Un moteur de 80 kg à descendre d’un pont roulant à 7 m de hauteur un vendredi après-midi, le 13 novembre 2015 : un boulot pépère pour Art&Voltige, une société spécialisée dans les travaux en hauteur.

Le BEP met la pression car leur ligne de broyage des déchets de bois est à l’arrêt. La firme veut bien réparer si le moteur est au sol. Une équipe est donc détachée vendredi pour effectuer le boulot. Mais si le moteur ne pèse que 80 kg, il commande surtout un énorme râteau de près de 15 tonnes et ce démontage relève plus de l’électromécanique que de la grimpette. Et, lorsqu’on coupe l’alimentation électrique, c’est le drame : le râteau se balance puis finit par s’écraser au sol tandis que le moteur explose, tuant par la projection de ses débris le pauvre Benjamin et privant de la vue et d’un bras Raphaël. Seul, Kevin s’en sort indemne de l’explosion mais en apparence seulement car le cordeur souffre d’importantes séquelles d’un syndrome post traumatique bien réel.
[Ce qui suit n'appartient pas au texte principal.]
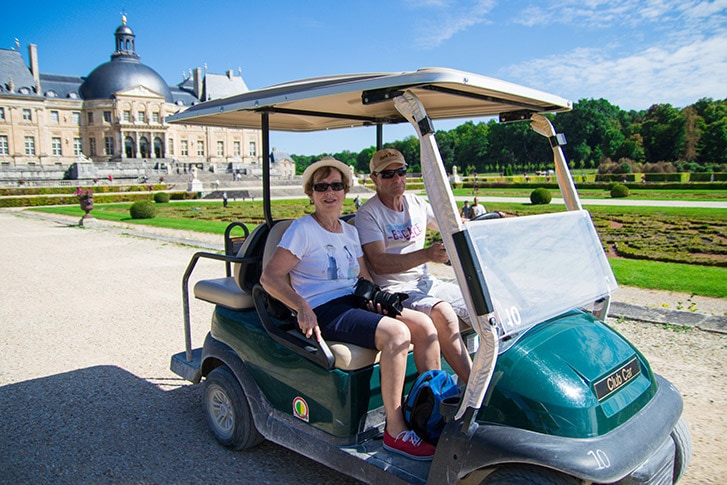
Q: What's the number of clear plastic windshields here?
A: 1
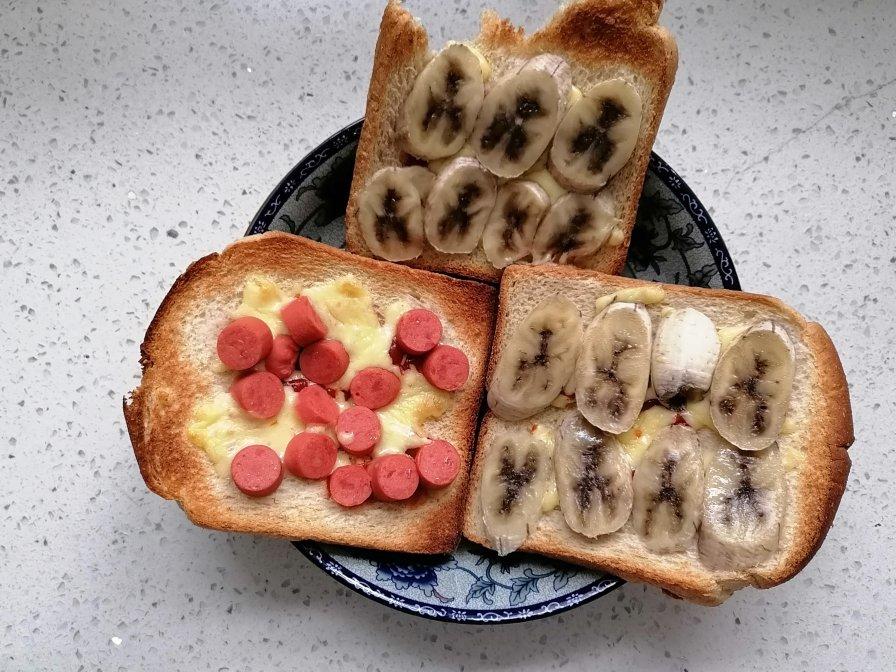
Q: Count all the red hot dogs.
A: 15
A qui la faute ? Selon l’auditrice du travail, il n’y a aucune logique dans cette affaire mais de la légèreté et de la négligence, beaucoup d’approximation et une désagréable pratique du "C’est pas moi, c’est l’autre !". Elle a relevé aussi l’absence d’analyse de risque qui aurait pu mettre en évidence le manque d’infos, l’incapacité des ouvriers à comprendre le travail à effectuer et l’inadéquation de l’outillage. C’est pourquoi elle requiert une amende de 30.000 € pour la société Art&Voltige et une amende de 10.000 € pour chacun des deux administrateurs, Michaël et Pierre et une amende de 4.800 € pour Pascal, le technico-commercial et pour Olivier, le gestionnaire de chantier.

Du côté du BEP, c’est une amende de 20.000 € qui les attend alors que Philippe, l’ingénieur du site pourrait écoper d’une amende de 4.800 € pour des préventions communes d’homicide involontaire et coups et blessures involontaires ayant entraîné une incapacité. Les plaidoiries auront finalement lieu le 6 juin.